● **Activity**
Copy the lines below as they are; omit the images they contain.

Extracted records
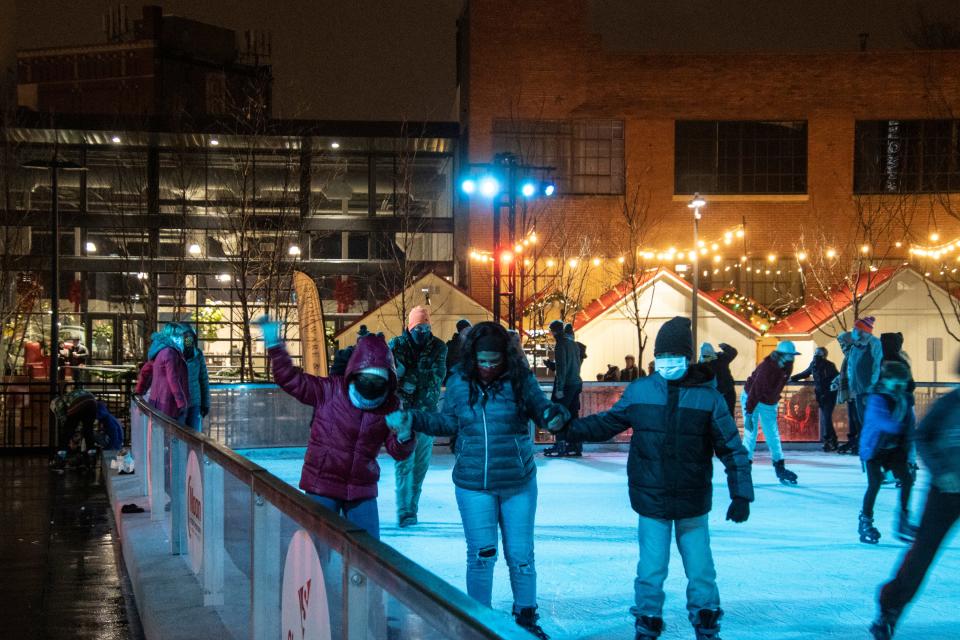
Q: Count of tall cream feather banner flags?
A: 1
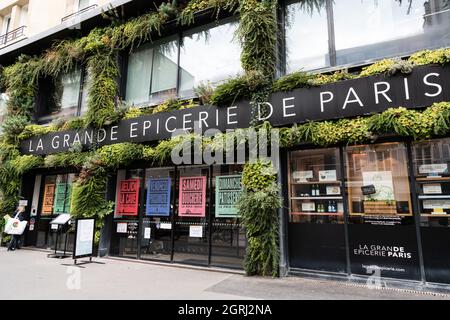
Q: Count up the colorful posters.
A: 6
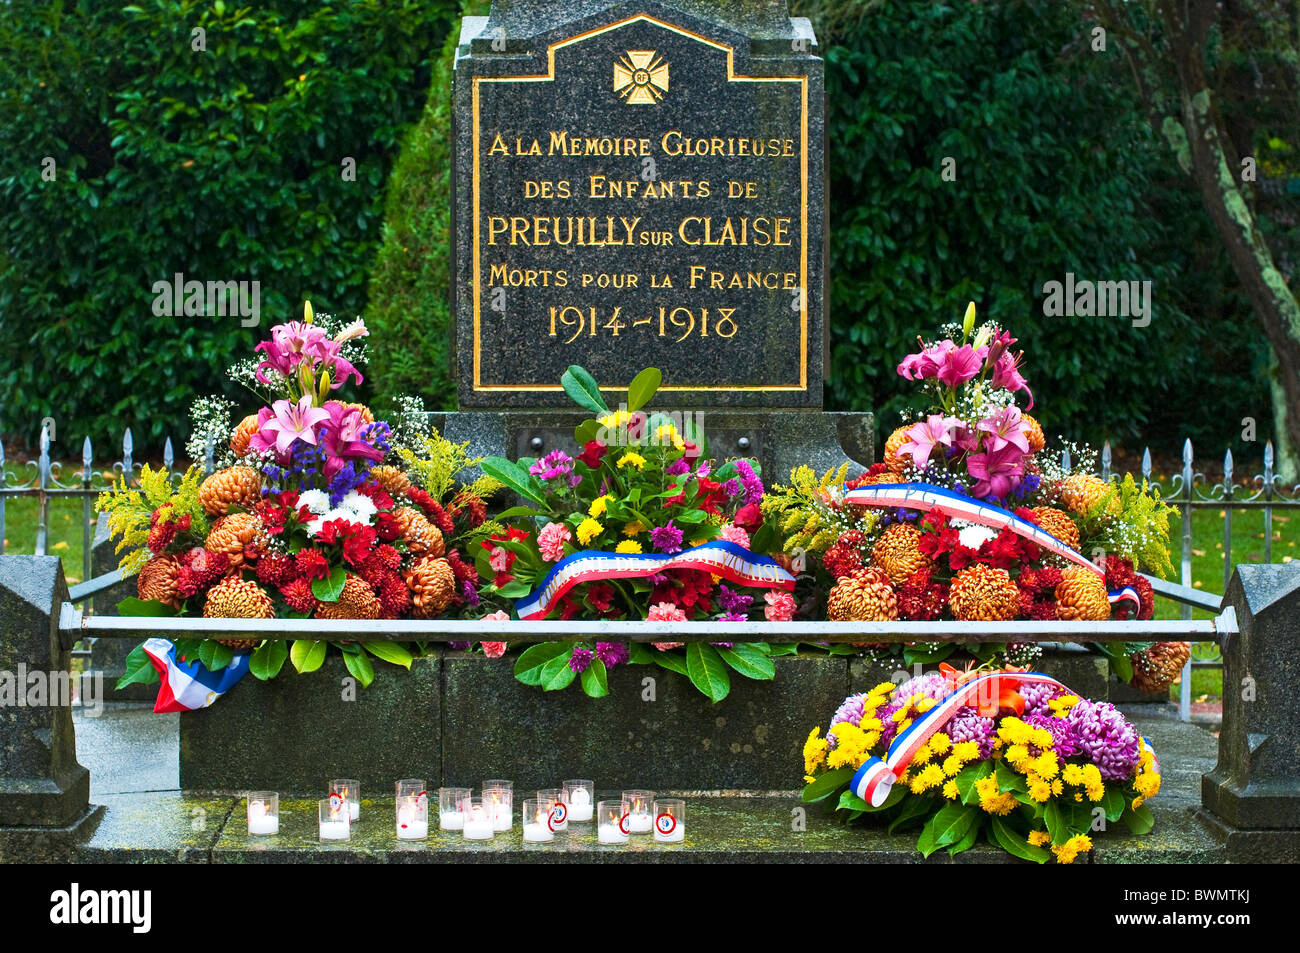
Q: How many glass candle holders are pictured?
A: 15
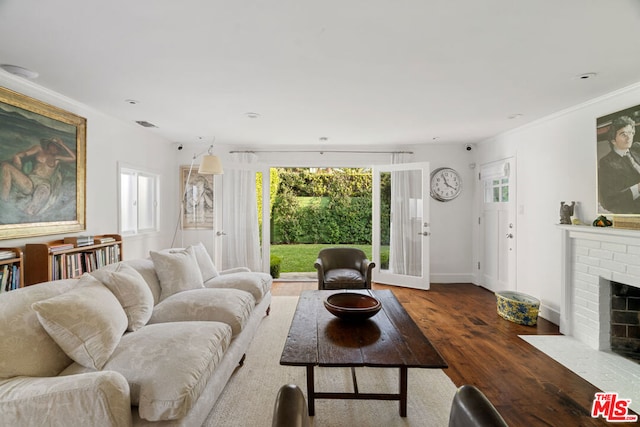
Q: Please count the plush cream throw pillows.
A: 4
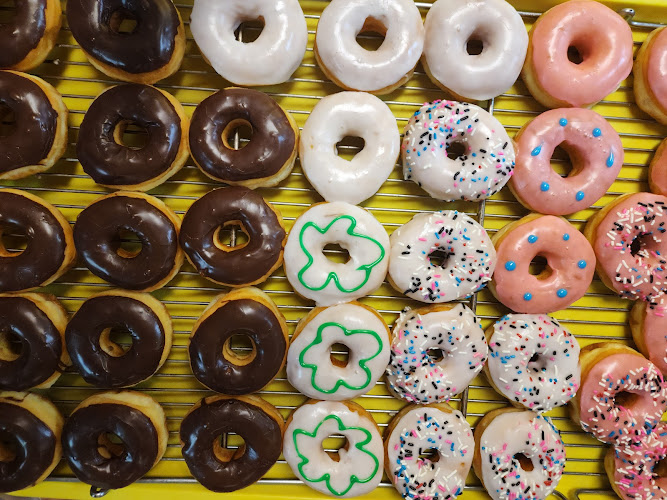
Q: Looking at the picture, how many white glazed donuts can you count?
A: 13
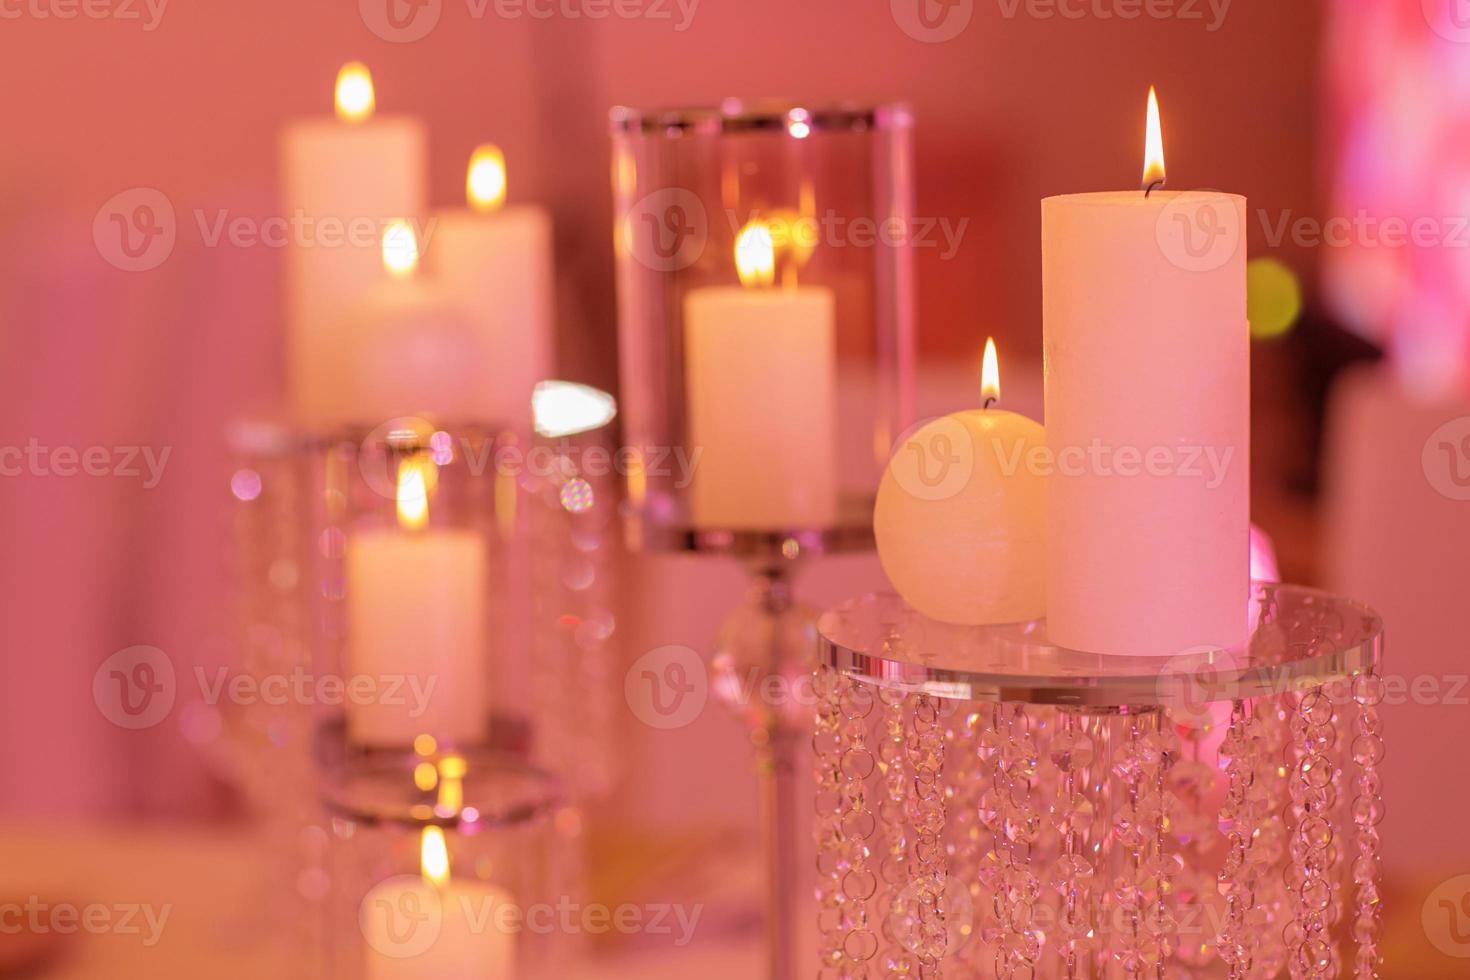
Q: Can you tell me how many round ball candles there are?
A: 2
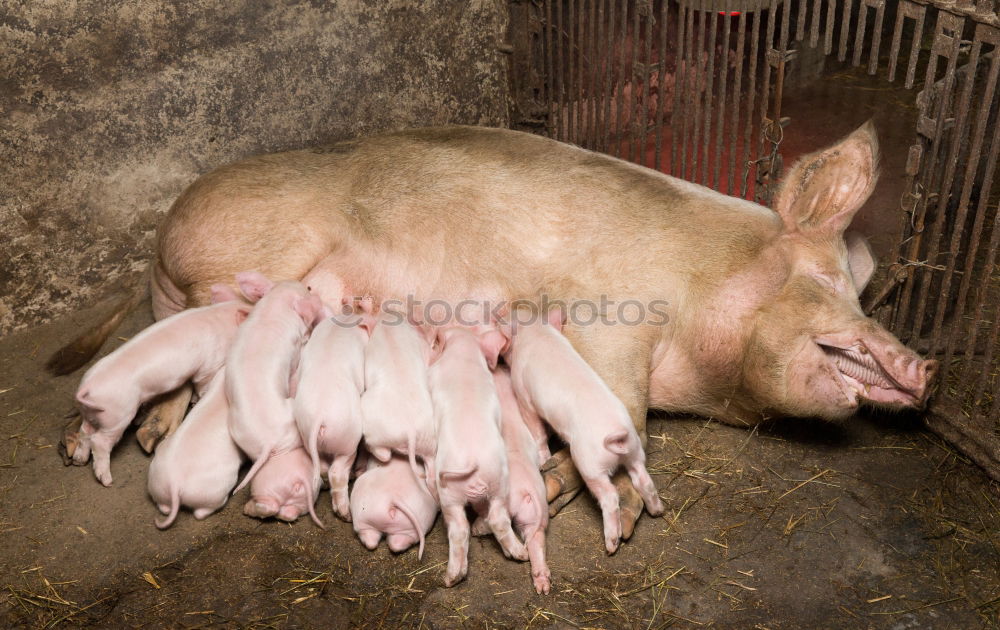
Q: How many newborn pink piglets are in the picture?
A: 10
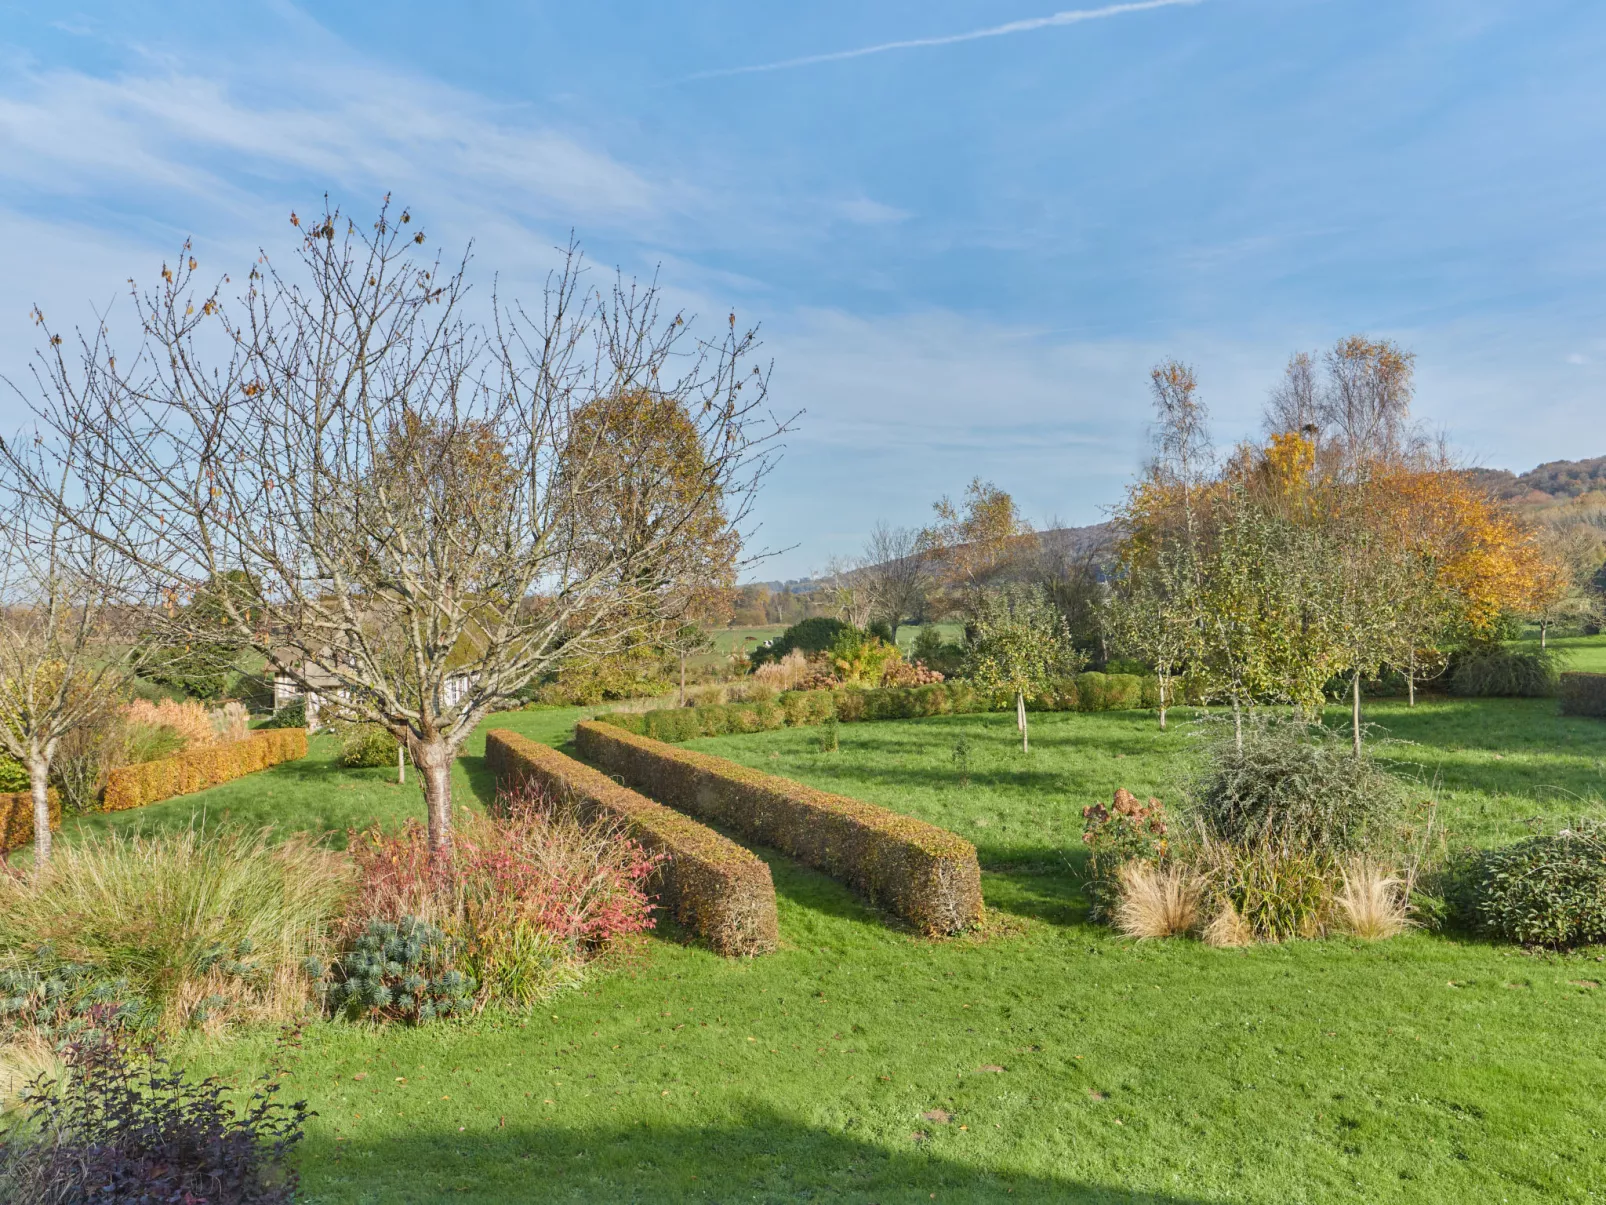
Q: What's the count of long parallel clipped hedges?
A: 2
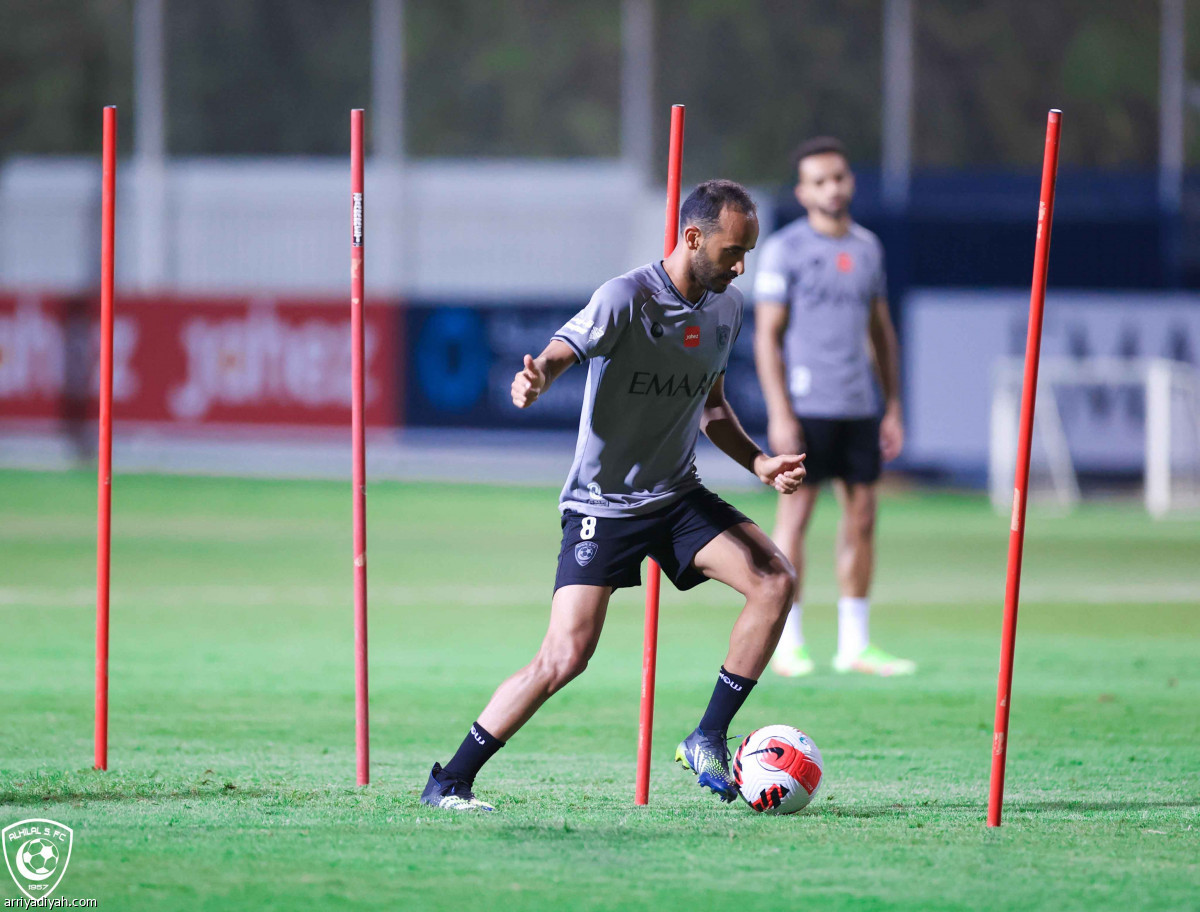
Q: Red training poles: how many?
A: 4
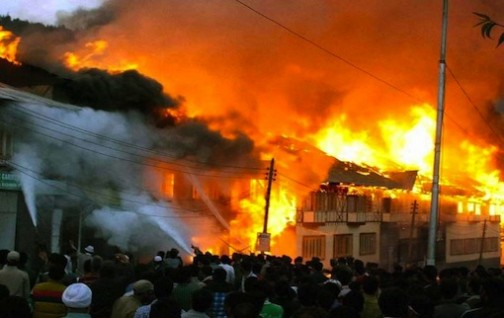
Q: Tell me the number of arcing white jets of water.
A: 3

● **Expected answer**
Q: Count of tall cream feather banner flags?
A: 1
Q: Count up the colorful posters.
A: 6
Q: How many glass candle holders are pictured?
A: 15
Q: Please count the plush cream throw pillows.
A: 4
Q: Looking at the picture, how many white glazed donuts can you count?
A: 13
Q: Can you tell me how many round ball candles there are?
A: 2
Q: How many newborn pink piglets are in the picture?
A: 10
Q: What's the count of long parallel clipped hedges?
A: 2
Q: Red training poles: how many?
A: 4
Q: Tell me the number of arcing white jets of water.
A: 3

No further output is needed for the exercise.